141st APHA Annual Meeting

In This section

283552
Cross-classified age-period-cohort models as a constrained estimator

Monday, November 4, 2013 : 2:50 PM - 3:10 PM

Liying Luo , Department of Sociology, Division of Biostatistics, School of Public Health, University of Minnesota, Minneapolis, MN
James Hodges , Division of Biostatistics, School of Public Health, University of Minnesota, Minneapolis, MN
Age-Period-Cohort (APC) models are designed to separate the independent effects of age, time periods, and cohort membership in various outcomes including obesity, smoking, and health status. However, such APC models suffer from an identification problem: there are no valid solutions because of the exact linear dependency among age, period, and cohort. Among methods proposed to address this problem, the cross-classified approach, including Cross-Classified Fixed Effects Models (CCFEM) and Cross-Classified Random Effects Models (CCREM), appears to solve the identification problem and to yield good estimates of the independent effects of age, period, and cohort groups. This paper assesses the validity and application scope of CCFEM and CCREM theoretically and illustrates their properties with simulations. It shows that the cross-classified methods do not automatically solve the identification problem; rather, they address this problem by implicitly imposing multiple constraints on the age, period, and cohort effects. These constraints not only depend on the width of the age, period, and cohort intervals but also have non-trivial implications for estimation. Because these assumptions are extremely difficult, if not impossible, to verify in empirical research, they are qualitatively no different from other constrained estimators' assumptions. The authors conclude that CCFEM and CCREM cannot and should not be used to recover the true age, period, and cohort effects.

Learning Areas:
Biostatistics, economics
Conduct evaluation related to programs, research, and other areas of practice
Epidemiology
Planning of health education strategies, interventions, and programs
Social and behavioral sciences

Learning Objectives:
Assess the validity and application scope of the cross-classified Age-Period-Cohort (APC) models. Identify the identification problem in cross-classified APC models. Demonstrate the implications of using cross-classified APC models in empirical health-related research.

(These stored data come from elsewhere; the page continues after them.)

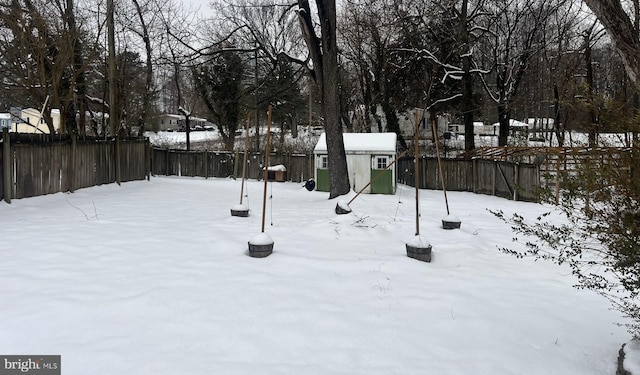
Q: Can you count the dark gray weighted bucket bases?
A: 5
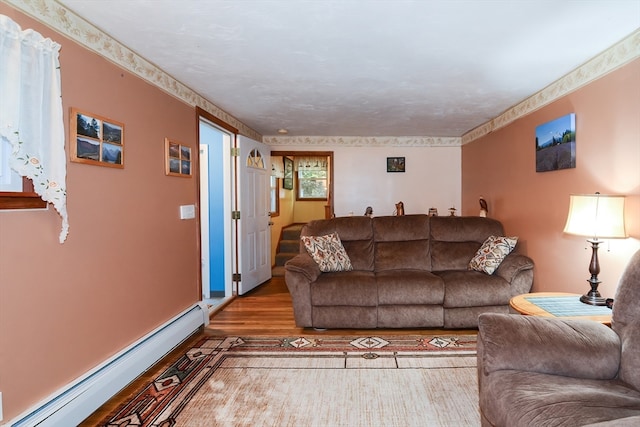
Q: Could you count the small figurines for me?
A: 5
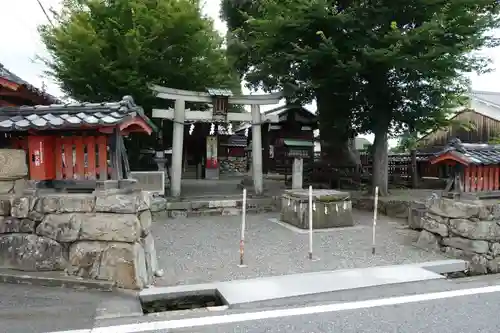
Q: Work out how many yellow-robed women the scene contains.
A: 0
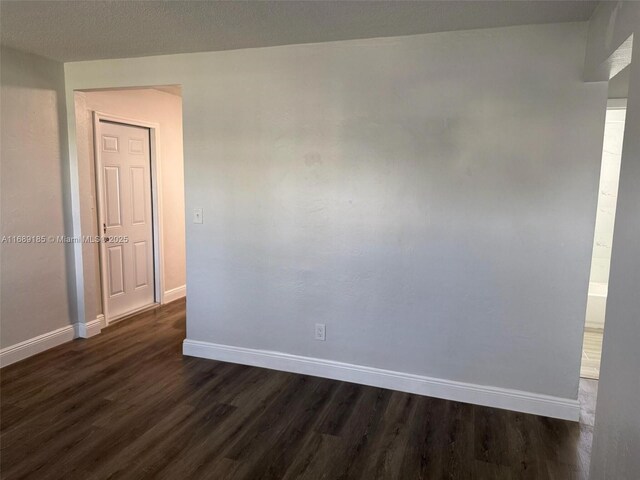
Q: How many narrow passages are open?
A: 2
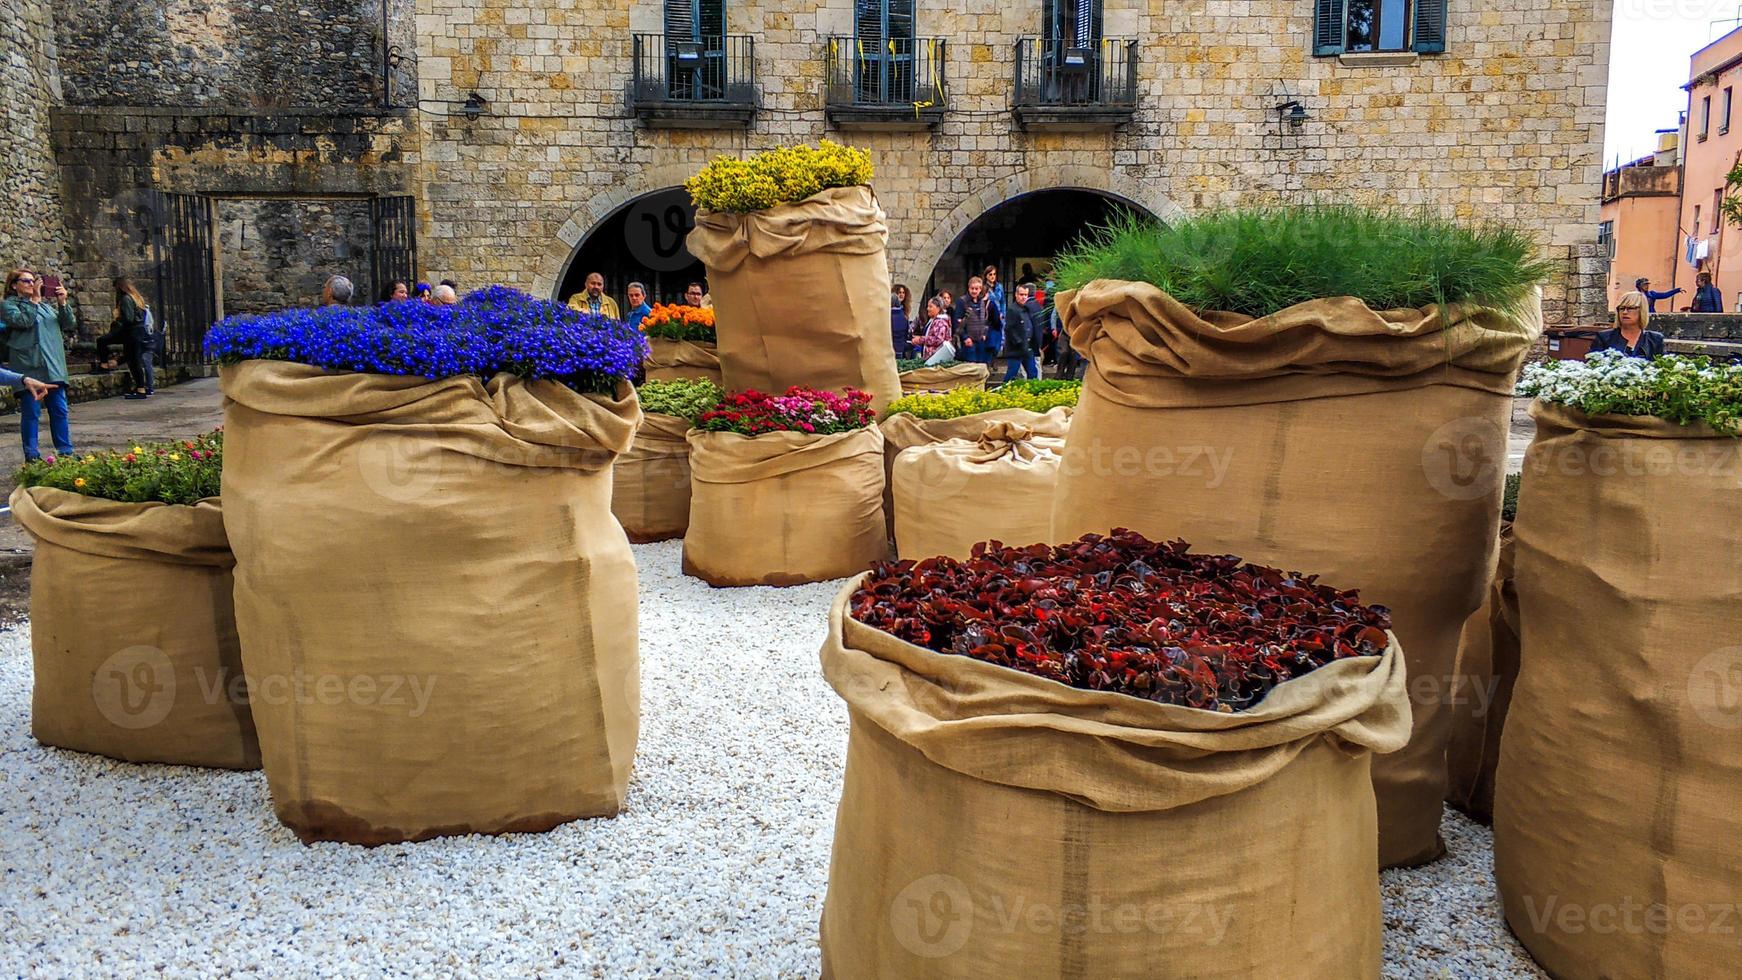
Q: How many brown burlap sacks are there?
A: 13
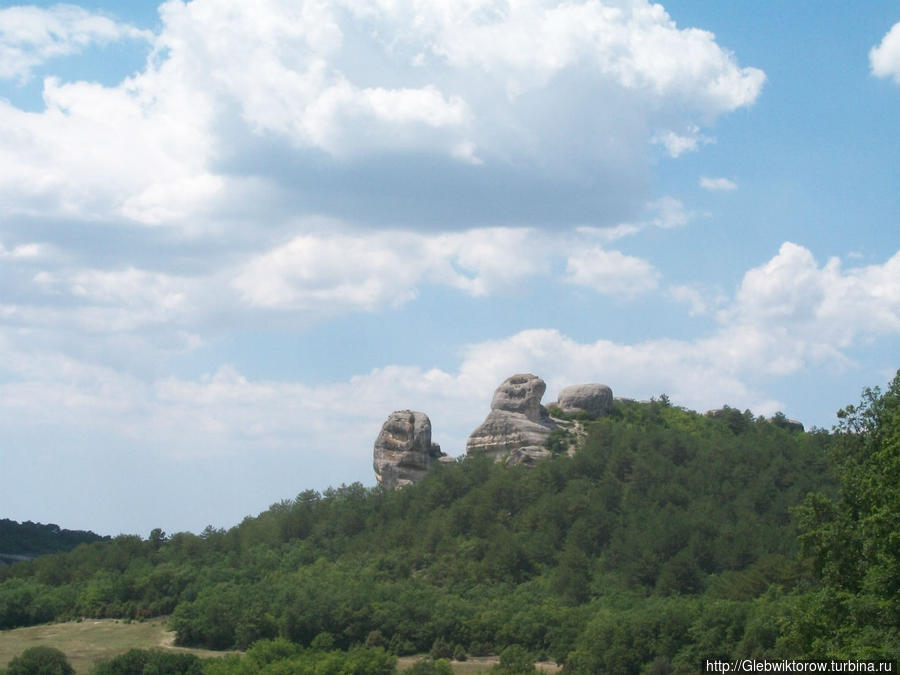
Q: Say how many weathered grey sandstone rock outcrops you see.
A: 3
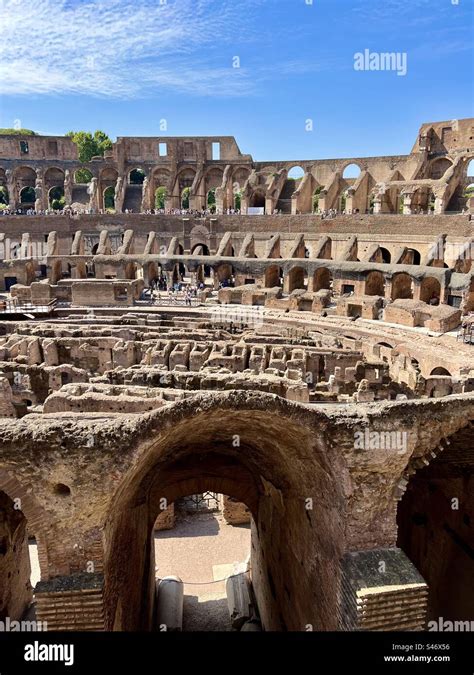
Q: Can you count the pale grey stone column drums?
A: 2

Keywords: Statistics, Methodology

Presenting author's disclosure statement:

Qualified on the content I am responsible for because: I am the first author of this paper and it is part of my doctoral dissertation. For the past three years, I have been working closely with statisticians, epidemiologists, and health services researchers to critique existing Age-Period-Cohort (APC) methods and, more importantly, to develop a new model to decompose long-term trends in health and behavior outcomes. My work on APC methods appears in Demography.
Any relevant financial relationships? No

I agree to comply with the American Public Health Association Conflict of Interest and Commercial Support Guidelines, and to disclose to the participants any off-label or experimental uses of a commercial product or service discussed in my presentation.